**Exercise goal:**
Among the lines of the records, find all that carry the word "this" and copy them.

**Source data:**

⟨

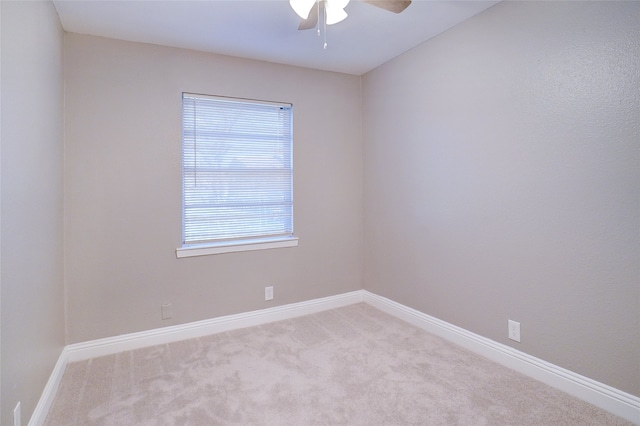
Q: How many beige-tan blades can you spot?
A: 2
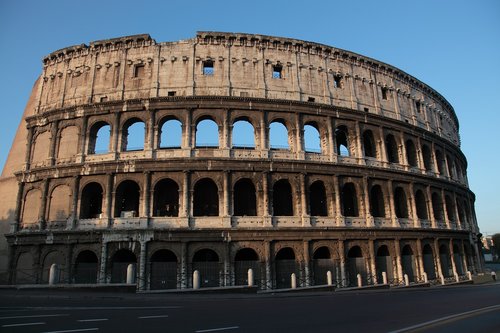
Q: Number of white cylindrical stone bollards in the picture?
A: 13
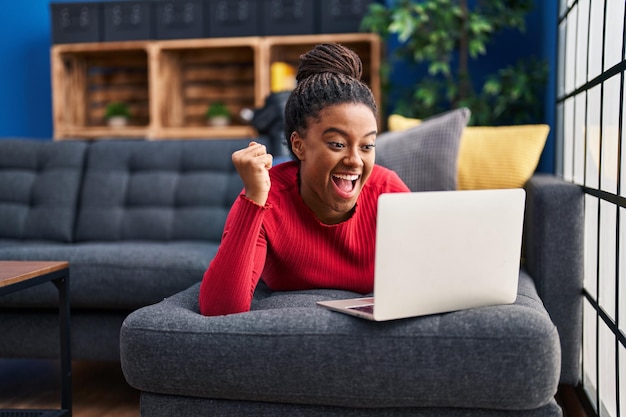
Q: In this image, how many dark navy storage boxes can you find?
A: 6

⟩
⟨

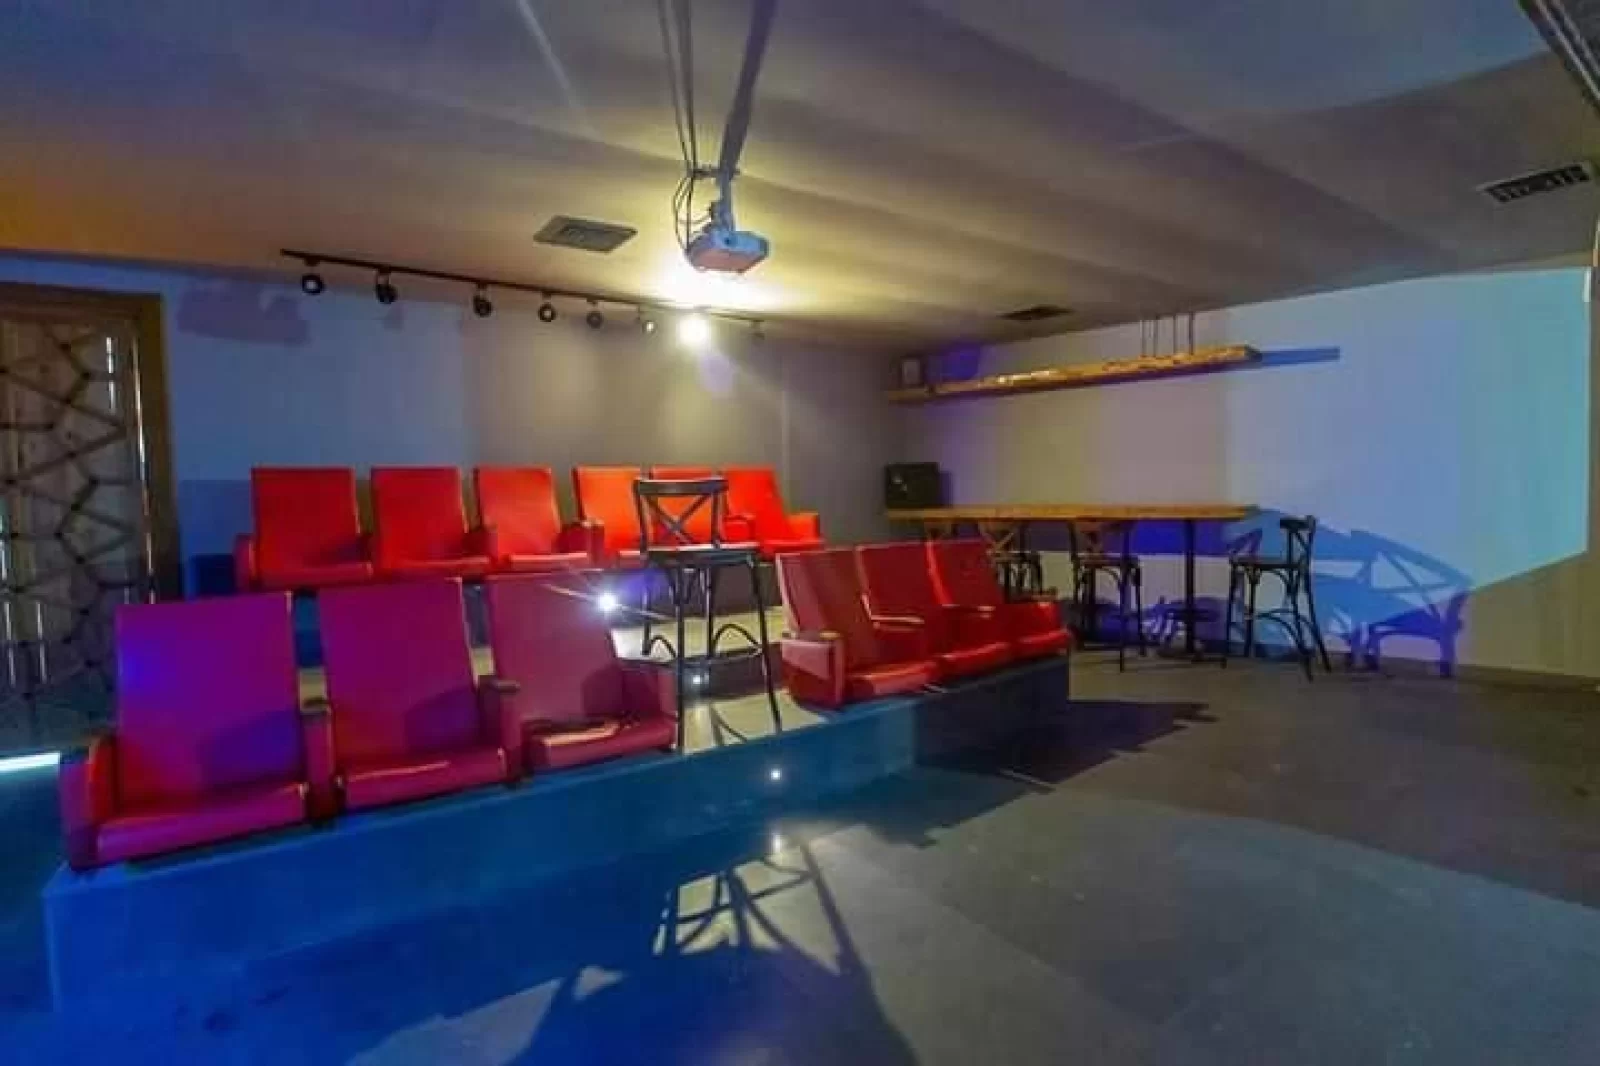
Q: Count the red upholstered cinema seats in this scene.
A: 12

⟩

**Result below:**
Q: In this image, how many dark navy storage boxes can you find?
Q: Count the red upholstered cinema seats in this scene.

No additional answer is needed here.